Here is a basic mixin class example:

package my.project.mixins;

import org.spongepowered.asm.mixin.Mixin;

/**
 * A mixin for SomeJavaFile.
 */
@Mixin(SomeJavaFile.class)
public class MixinSomeJavaFile {
}

Each class you want to inject/modify will need its own mixin class.

Injecting into constructors

Now, say we want to run something in the target class's constructor when it is invoked.
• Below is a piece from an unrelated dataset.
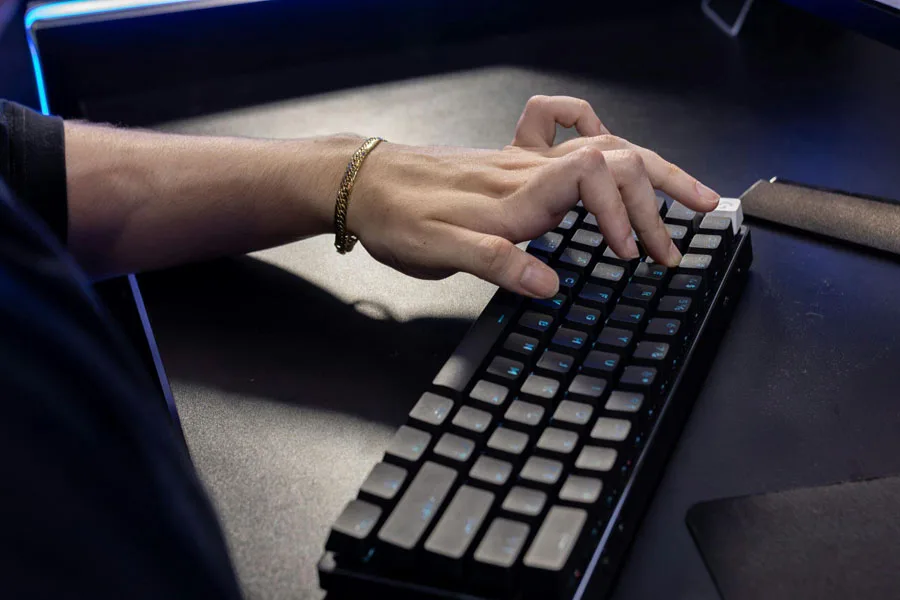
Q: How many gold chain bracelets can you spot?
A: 1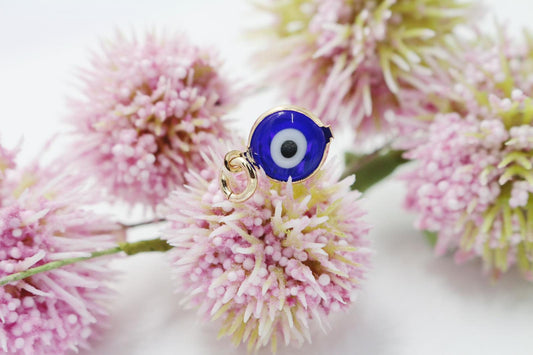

We can do so like this:

package my.project.mixins;

import org.spongepowered.asm.mixin.Mixin;
import org.spongepowered.asm.mixin.callback.CallbackInfo;
import org.spongepowered.asm.mixin.injection.At;
import org.spongepowered.asm.mixin.injection.Inject;

/**
 * A mixin for SomeJavaFile.
 */
@Mixin(SomeJavaFile.class)
public class MixinSomeJavaFile {

    // signal that we want to inject into a method
    @Inject(
        method = "<init>",  // the jvm bytecode signature for the constructor
        at = @At("HEAD")  // signal that this void should be run at the method HEAD, meaning the first opcode
    )
    public void constructorHead(
        // you will need to put any parameters the constructor accepts here, they will be the actual passed values
        // it also needs to accept a special argument that mixin passes to this injection method
        CallbackInfo ci
    ) {
        System.out.println("An instance of SomeJavaFile has been created!");
    }

}

Injecting into class methods

You can do something just like it for a regular class method:

package my.project.mixins;

import org.spongepowered.asm.mixin.Mixin;
import org.spongepowered.asm.mixin.callback.CallbackInfo;
import org.spongepowered.asm.mixin.injection.At;
import org.spongepowered.asm.mixin.injection.Inject;

/**
 * A mixin for SomeJavaFile.
 */
@Mixin(SomeJavaFile.class)
public class MixinSomeJavaFile {

    // signal that we want to inject into a method
    @Inject(
        method = "myMethod",  // the method's signature, or just its name
        at = @At("HEAD")  // signal that this void should be run at the method HEAD, meaning the first opcode
    )
    // note that this void here can be named whatever you want, as long as it doesn't conflict with other methods
    // for style reasons, most people just keep the name of this the same as the name of the target method.
    public void myMethodHead(
        // again, put the parameters the method accepts here
        // and also keep this:
        CallbackInfo ci
    ) {
        System.out.println("myMethod was called.");
    }

}

And that is it.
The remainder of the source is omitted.